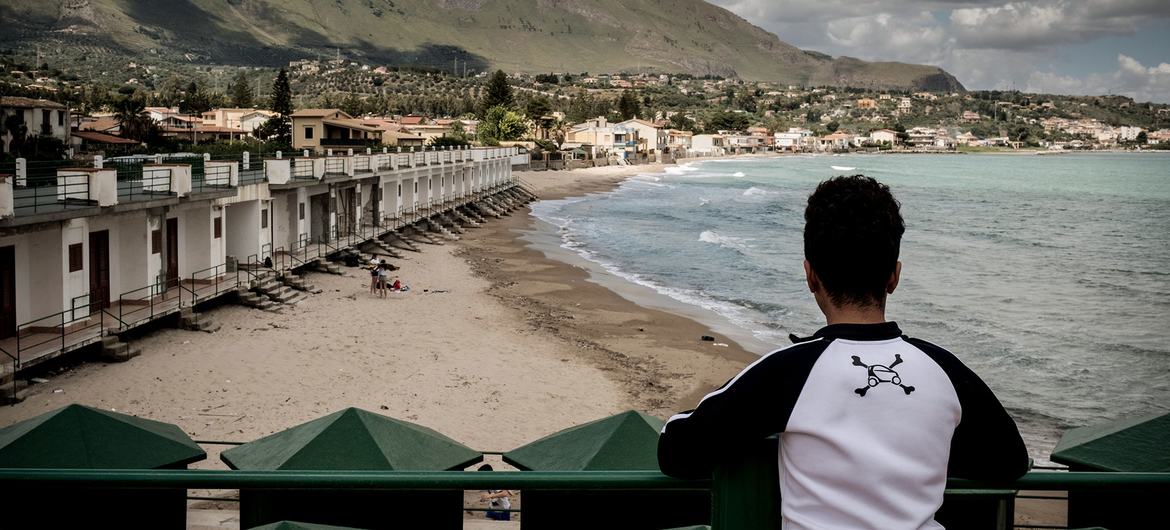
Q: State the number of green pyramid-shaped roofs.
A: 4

################

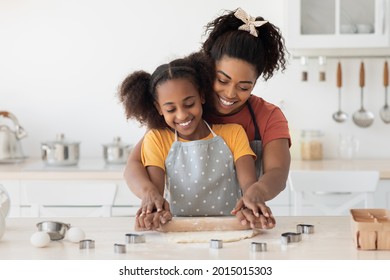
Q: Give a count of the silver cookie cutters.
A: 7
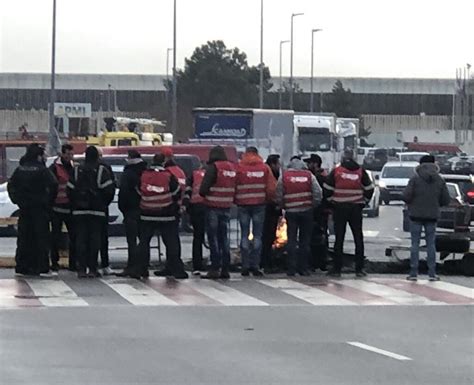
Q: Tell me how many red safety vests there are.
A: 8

################

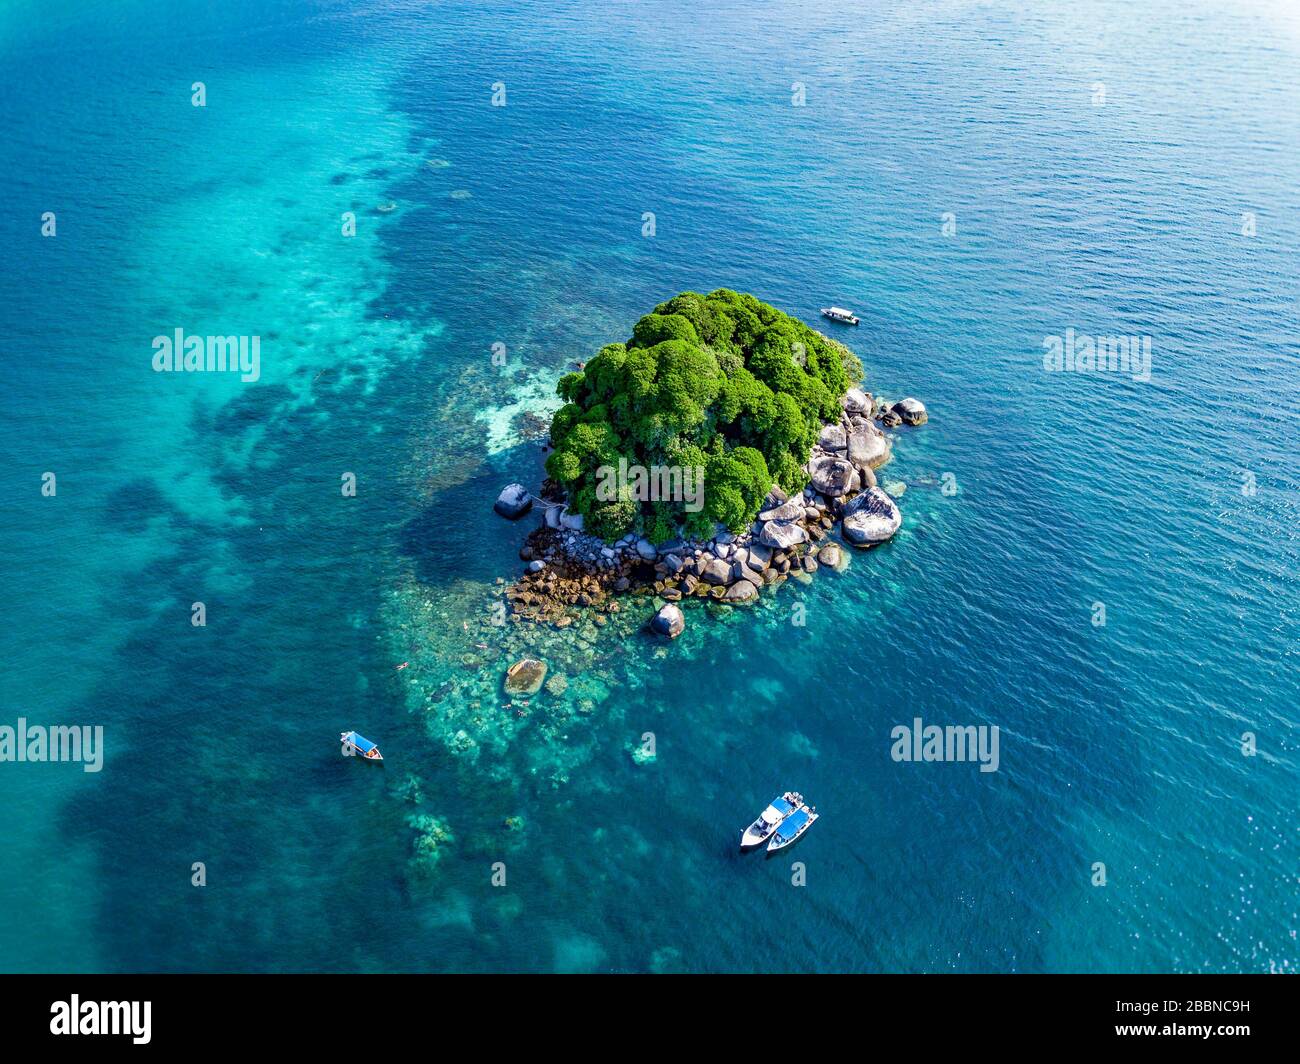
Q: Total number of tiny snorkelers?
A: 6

################

Every line of the listing above that includes "number" should be copied out.

## RESPONSE TO THE TASK
Q: State the number of green pyramid-shaped roofs.
Q: Total number of tiny snorkelers?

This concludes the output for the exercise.